One wonders how many other moderate Republicans privately recognize the political danger for the GOP here.
* TRENT FRANKS RAPE CLAIM CRASHES AND BURNS: The controversy over GOP Rep. Trend Franks’ claim that “the incidence of rape resulting in pregnancies are very low” continues to rage. Glenn Kessler digs into whether it’s actually, you know, true so you don’t have to, and finds that it isn’t:
To some extent, one could argue that whether an incidence rate of one out of 20 is “very low” or not is a matter of opinion. But, by inference, Franks’ comment only makes sense if he is comparing the rate from rapes to rates of pregnancy through consensual intercourse. The available research suggests that not only is there little or no difference, but the rate of pregnancy after rape may actually be slightly higher. Under any definition, that does not qualify as “very low.”
* DEMS HIT GOP OVER ITS WOMAN PROBLEM: Relatedly, the DNC is out with a new memo that accuses the GOP of a “new war on women’s health” by recapping the planned House GOP abortion vote, as well as a number of anti-abortion initiatives pushed by Republicans in states. The memo notes that the moves seem politically at odds with the fact that the recent GOP “autopsy” concluded the party needs to fix its problems in part with better outreach to women.
* DEMS HIT GOP OVER ITS WOMAN PROBLEM, PART II: Meanwhile, the White House-allied American Bridge is relaunching its similarly themed Web site, “ItsNotJustAkin.com,” which gives a rundown of the records and statements of many leading Republican officials on women’s health issues.
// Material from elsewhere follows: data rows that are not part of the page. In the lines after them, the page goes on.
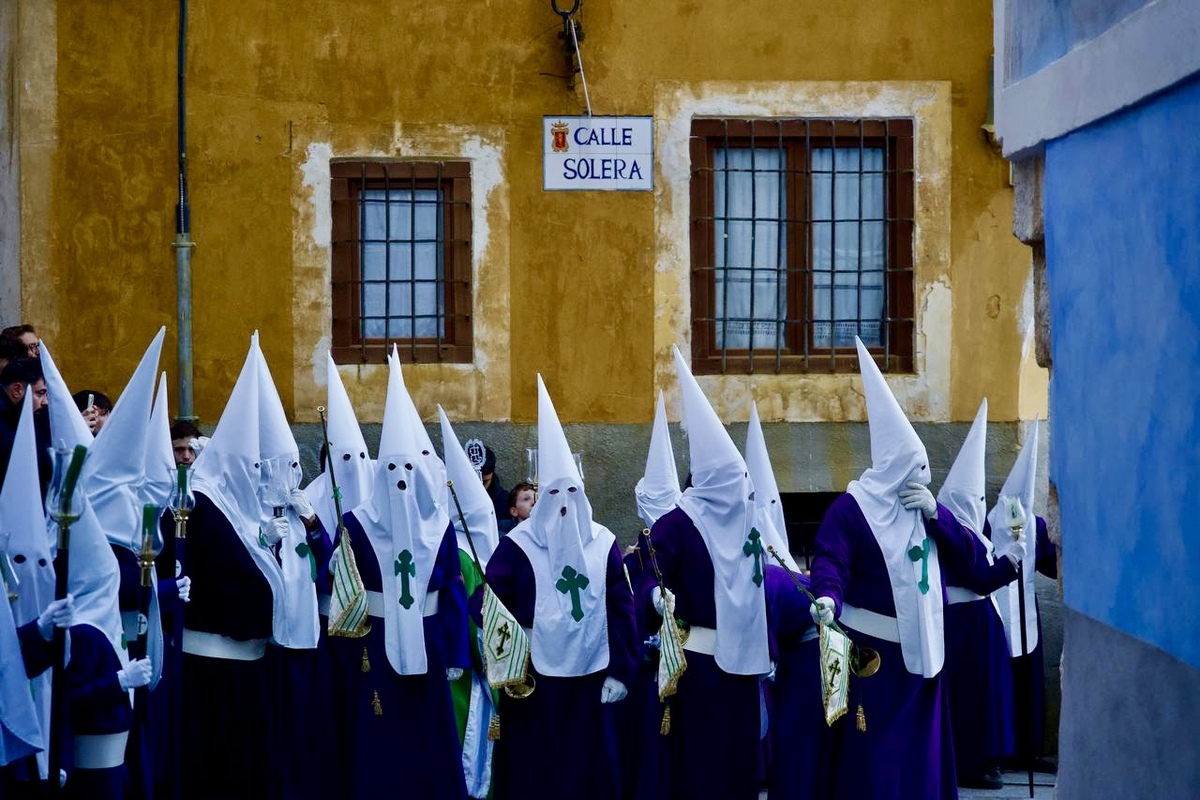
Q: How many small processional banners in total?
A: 4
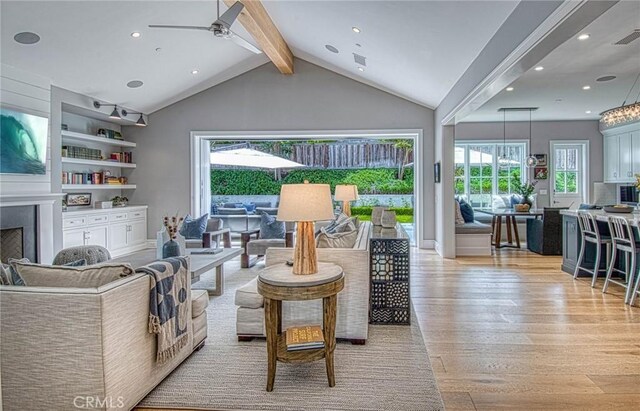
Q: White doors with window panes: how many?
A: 1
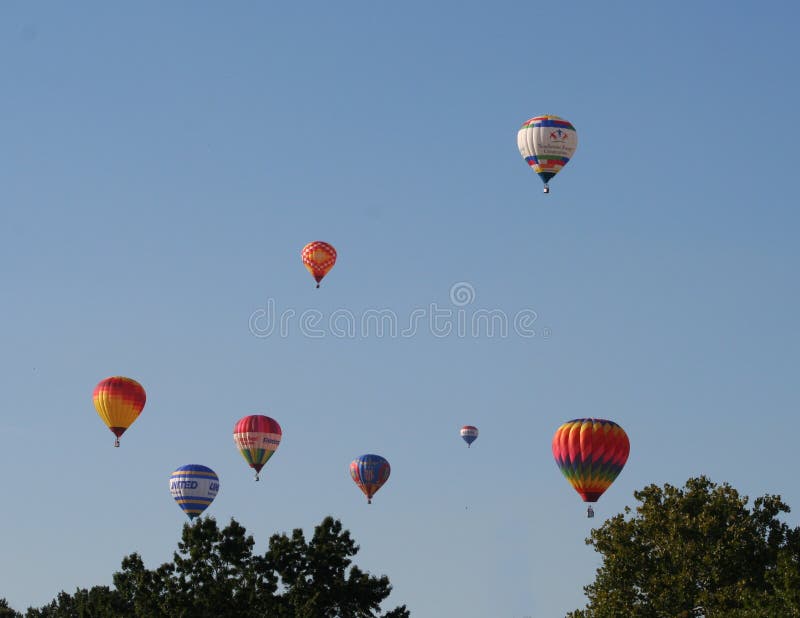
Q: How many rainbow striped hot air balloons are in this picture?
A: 1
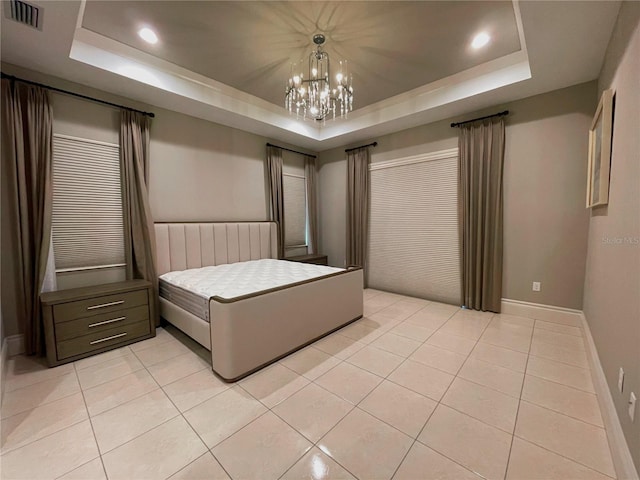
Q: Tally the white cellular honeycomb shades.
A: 3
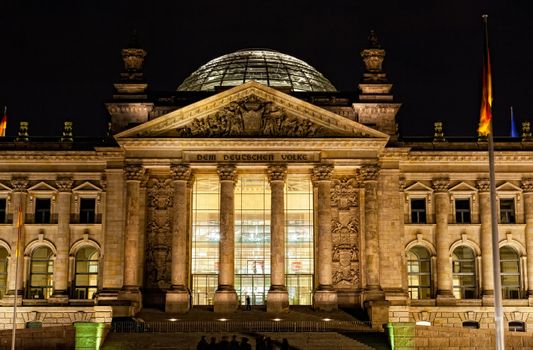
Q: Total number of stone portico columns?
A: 6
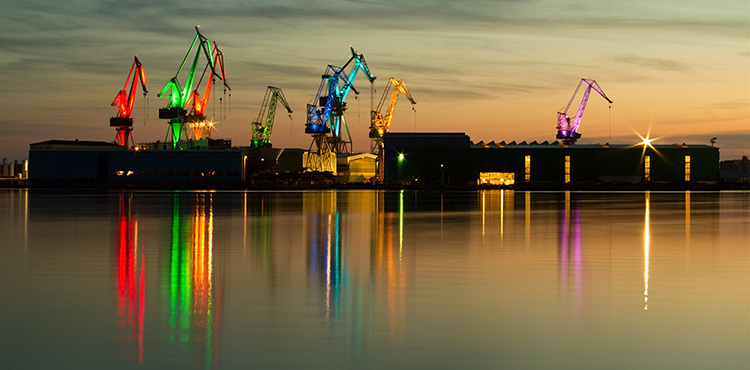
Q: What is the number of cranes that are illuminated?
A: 8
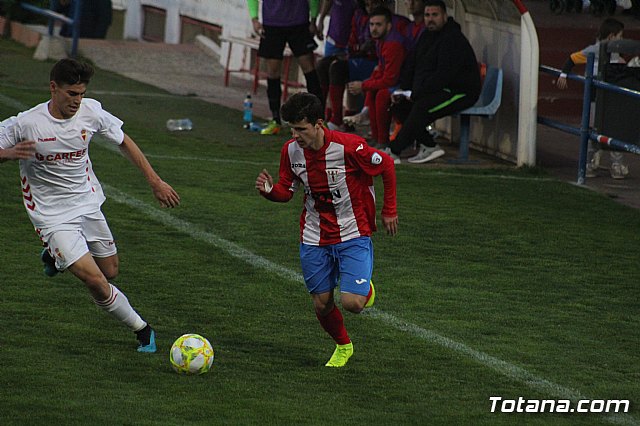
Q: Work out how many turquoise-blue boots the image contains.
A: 2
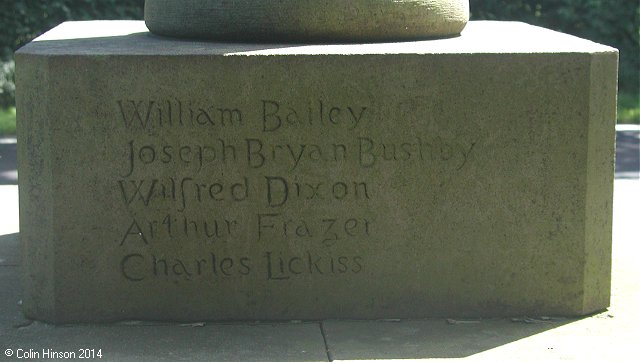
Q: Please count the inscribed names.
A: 5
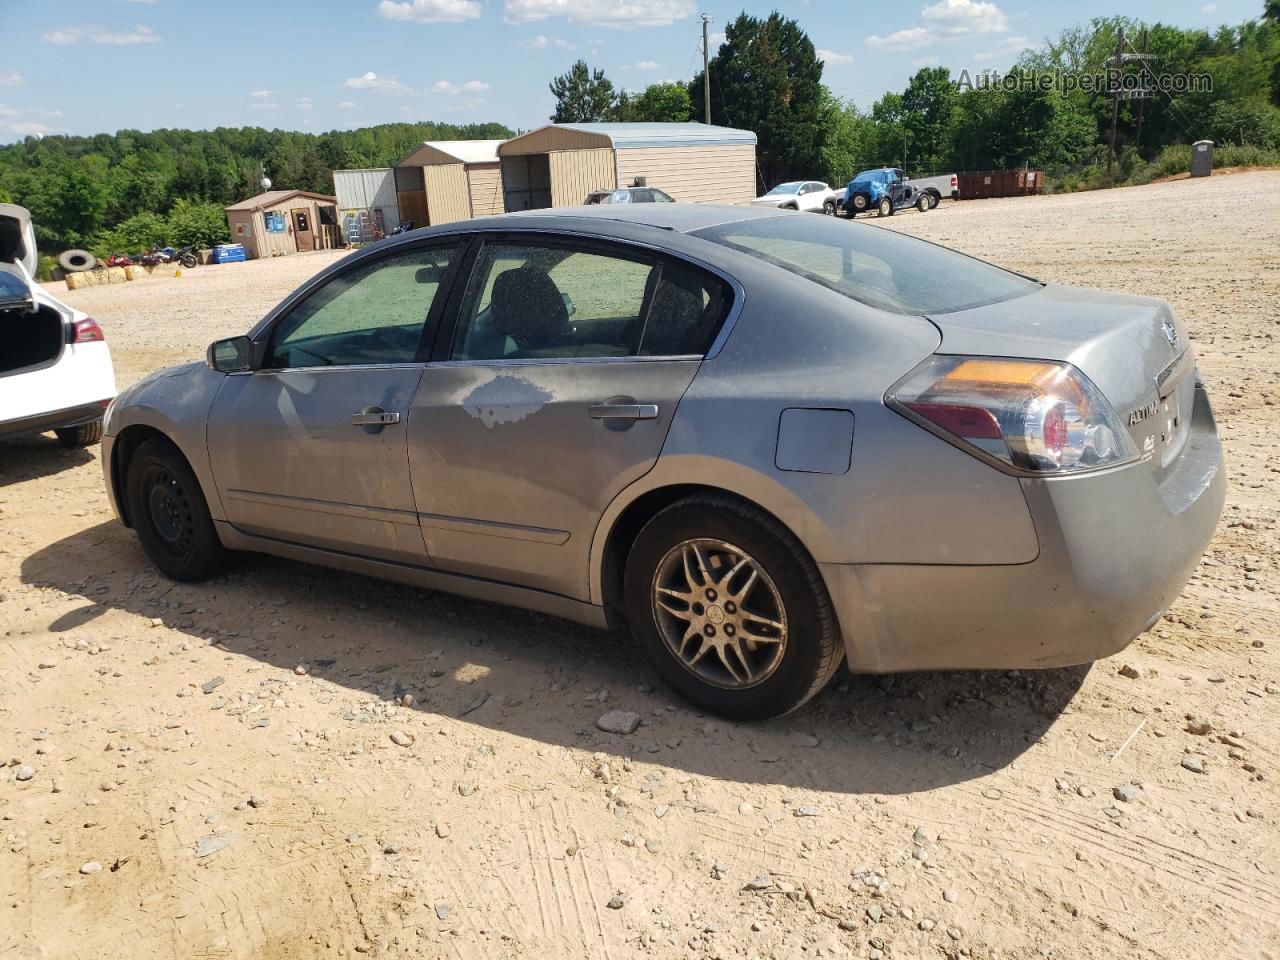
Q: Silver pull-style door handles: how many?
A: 2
Akin, of course, is the author of the infamous “legitimate rape” quote of 2012. The Web site, and the above DNC push, are meant to advance the charge that Akinism remains alive and well within the GOP, one Dems hope will help keep that gender gap exacerbated heading into 2014 and 2016.
* MORE TRANSPARENCY NEEDED ON FISA COURT: E.J. Dionne has a good column endorsing that bill pushed by Dem Jeff Merkley and Tea Partyer Mike Lee that would declassify key opinions by the FISA court enabling the NSA programs expanding surveillance.
As I noted here the other day, the key question about this bill is: Given the widespread acknowledgment of the need for a “debate” about the balance between liberty and security, how many members of Congress will support this measure designed to bring a bit of transparency to these programs, so we can actually have that debate?
* STUDENT LOAN FIGHT LOOMS IN CONGRESS: With a fight set in Congress over low student rates set to expire on July 1st, Howard Dean has a good piece explaining the larger issues that are really at stake here for the generation of students that is grappling with an uncertain future, as well as for the country at large. As Dean notes, the debate in Congress — among Dems and Republicans included — is to the right of Elizabeth Warren’s proposal to give students the same interest rate enjoyed by the banking industry, around which progressives have coalesced.
* AND DARRELL ISSA’S IRS PROBE IS FALLING APART: Joshua Green has a good succinct summary of how the House GOP investigation ringleader’s quest to tie the White House directly to IRS targeting of conservative groups is running smack into a wall of that niggling thing known as “facts.” Issa has refused to release full transcripts of testimony from key witnesses, which alone suggests the facts may actually confirm no White House involvement.
Yet Republicans continue to insist the probe will yield results, and Issa has even suggested White House involvement. If Green is right, and there’s nothing here, it’ll be interesting to see how Issa wraps this investigation up and gets out of this.